# ACTIVITY
Reproduce the listing below in full and exactly; no pictures belong in the copy.

# RECORD EXCERPTS

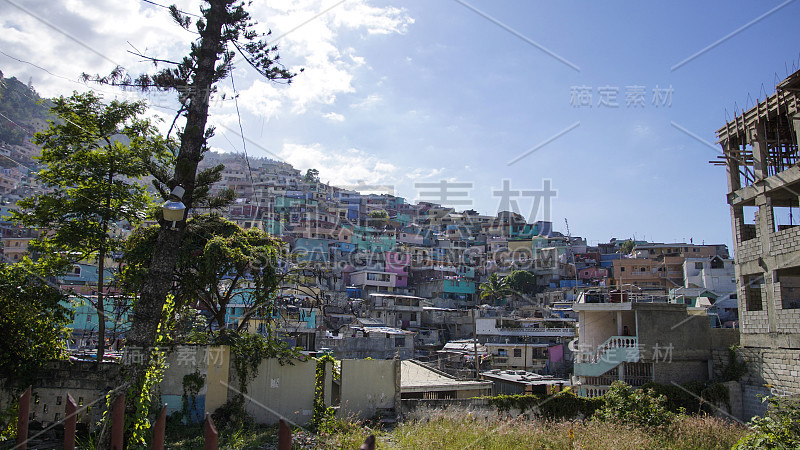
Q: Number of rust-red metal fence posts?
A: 7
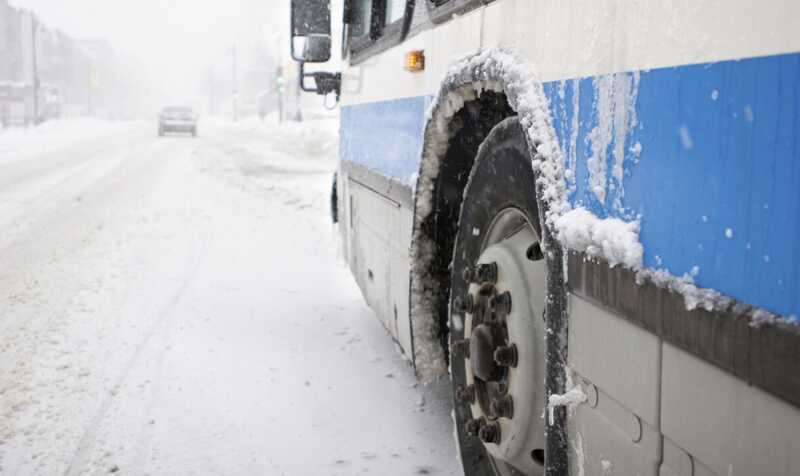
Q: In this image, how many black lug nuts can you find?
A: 10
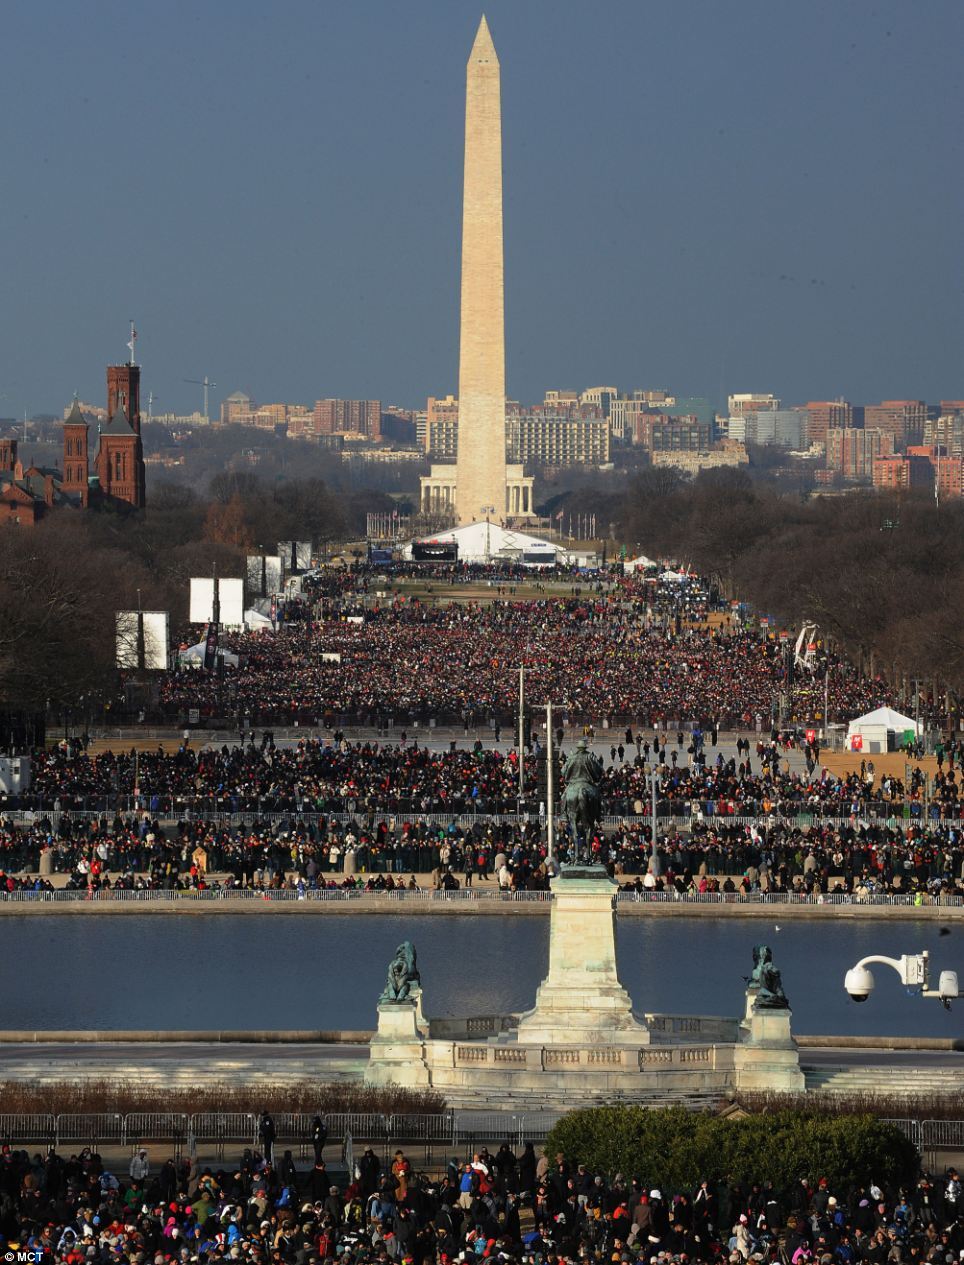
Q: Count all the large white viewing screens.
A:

# EXERCISE ANSWER
Q: Number of rust-red metal fence posts?
A: 7
Q: In this image, how many black lug nuts can you find?
A: 10
Q: Count all the large white viewing screens.
A:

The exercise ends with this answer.